For the word "photo", find each line in the entries where it occurs and copy that line.

[Stored items]
......

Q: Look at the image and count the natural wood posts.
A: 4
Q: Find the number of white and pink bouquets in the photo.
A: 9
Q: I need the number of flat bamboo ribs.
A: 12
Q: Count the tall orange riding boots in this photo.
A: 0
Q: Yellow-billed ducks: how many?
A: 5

......

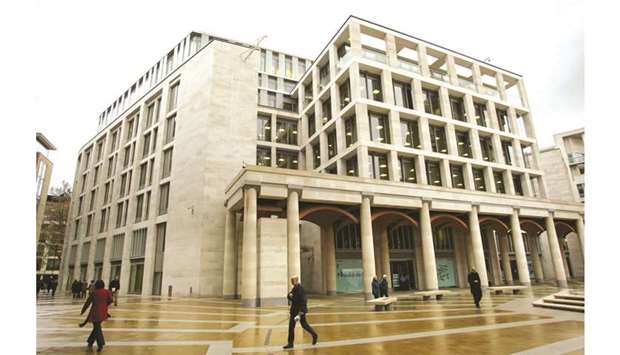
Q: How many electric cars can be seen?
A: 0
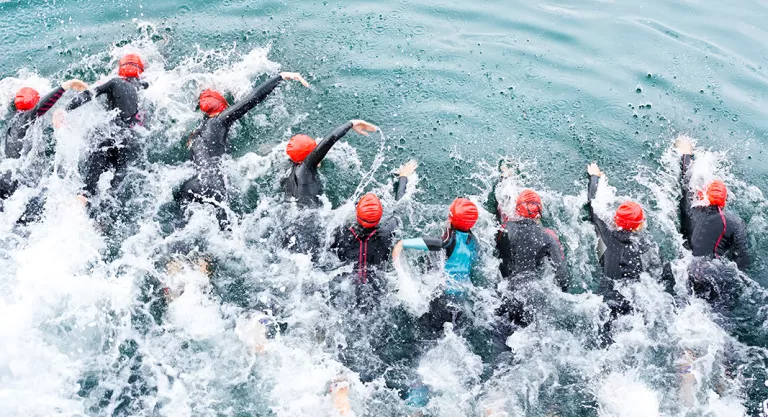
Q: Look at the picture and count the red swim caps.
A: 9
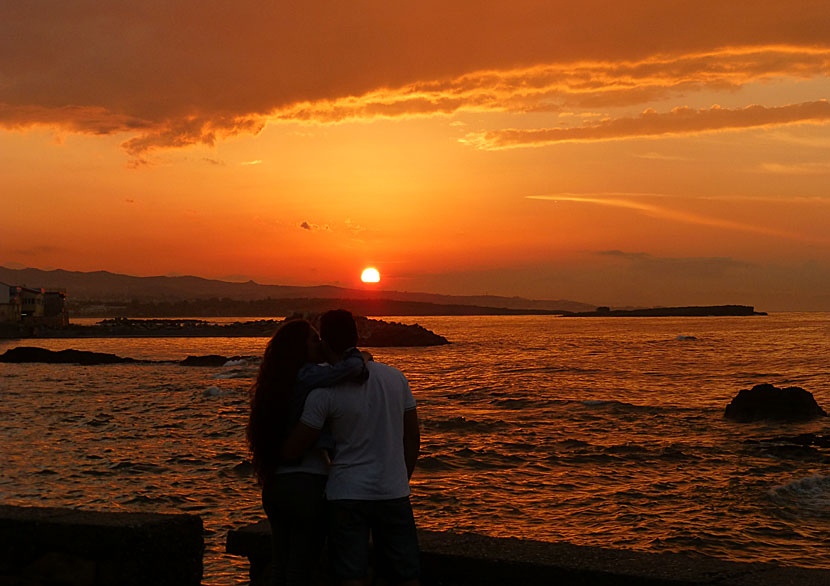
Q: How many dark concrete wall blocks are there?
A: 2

......

— Result of the exercise —
Q: Find the number of white and pink bouquets in the photo.
Q: Count the tall orange riding boots in this photo.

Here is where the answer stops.